We all agree that sexual orientation isn’t just about whom you sleep with but how much of your identity is tied up in the things you have to buy (not to mention the price you’re willing to pay for them).


Let’s begin with a stipulation: It’s difficult to write about one’s personal spending without seeming like a snob or a communist, a sybarite or a Spartan. Some of the things I give money for will surely seem silly or extravagant to you, and some of the things I go without may seem like necessities in your household. But the highly idiosyncratic nature of consumption raises a cultural question: Is there a particularly gay way of spending?

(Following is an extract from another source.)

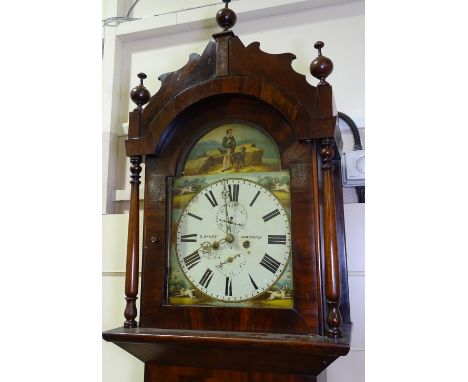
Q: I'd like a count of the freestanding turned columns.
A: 2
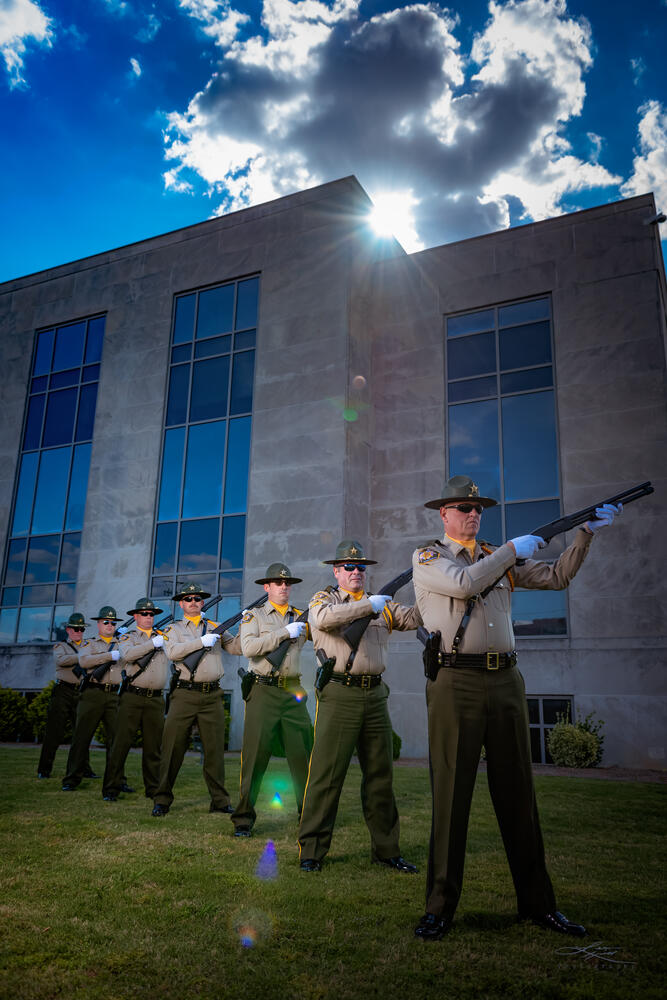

Ambrose Bierce called money "an evidence of culture.” He was kidding, sort of -- joking, as he often did, about the airs of the rich and cultured. (He also called money “a passport to polite society.”) But at some basic level, money is surely evidence of culture, in the sense that the items we value enough to purchase help define who we are. So if we can agree that there is a gay culture, there should be testimony to it in our spending habits. Just look at the ads in this magazine. They lead to another question: With the economy the way it is, can any of us afford to be gay?

This question presented itself to me in stark terms this past summer as I sat on the Fire Island Pines beach scrubbing my jeans with sand. A few weeks earlier, having watched my mutual-fund gains shrink from the merely mediocre to the almost theoretical, I had resolved to cut back. And so when I needed new jeans, I foreswore $300-plus designer denim in favor of a $145 pair from the French basics store A.P.C. The store puts a little label on its untreated-denim jeans saying that if you soak them in salt water and then rub them with sand, they will break in easily and develop those striations and wear marks that high-end designers charge the extra money for.

That’s why I was abusing my jeans with beach sand and drawing strange glances: I wanted a designer look at a more affordable price. Whether that makes me a fussy, stereotypical faggot is another question, one I hope to address in this story.

Another stipulation, an obvious but important one: $145 is still an outrageous sum for jeans. (And actually, according to A.P.C.’s website, the store now charges $155 for the same pair.) But not long ago, at the New York City outpost of Universal Gear (a chain store with locations in the gay sections of four cities), I found Dolce & Gabbana jeans for $274.95 -- on sale, down from $345. Under the cold glare of D&G, $145 seems like a bargain. And this particular gay man is not going to the Gap to buy its saggy-assed jeans, even if they are only $55, and even if I do live on a reporter’s salary, and even if that does mean I eat leftovers most nights and have traded down from Junípero gin ($35 per bottle) to Tanqueray ($20 per bottle). Call me a queen, but Gap jeans don’t fit me, in at least two senses: They don’t fit my body, and, I would argue, they don’t fit my culture.

My first phone call for this story was to Lee Badgett, the brilliant economist with the Williams Institute, an LGBT public policy think tank at the University of California, Los Angeles. Badgett has been researching gay people and poverty, and is so polite that she suppressed a groan when I told her the reason for my call, but I understood her objections: This story could confirm a stereotype of gays as more privileged than straights. It could make us seem frivolous, and it would continue to ignore the least advantaged in our community.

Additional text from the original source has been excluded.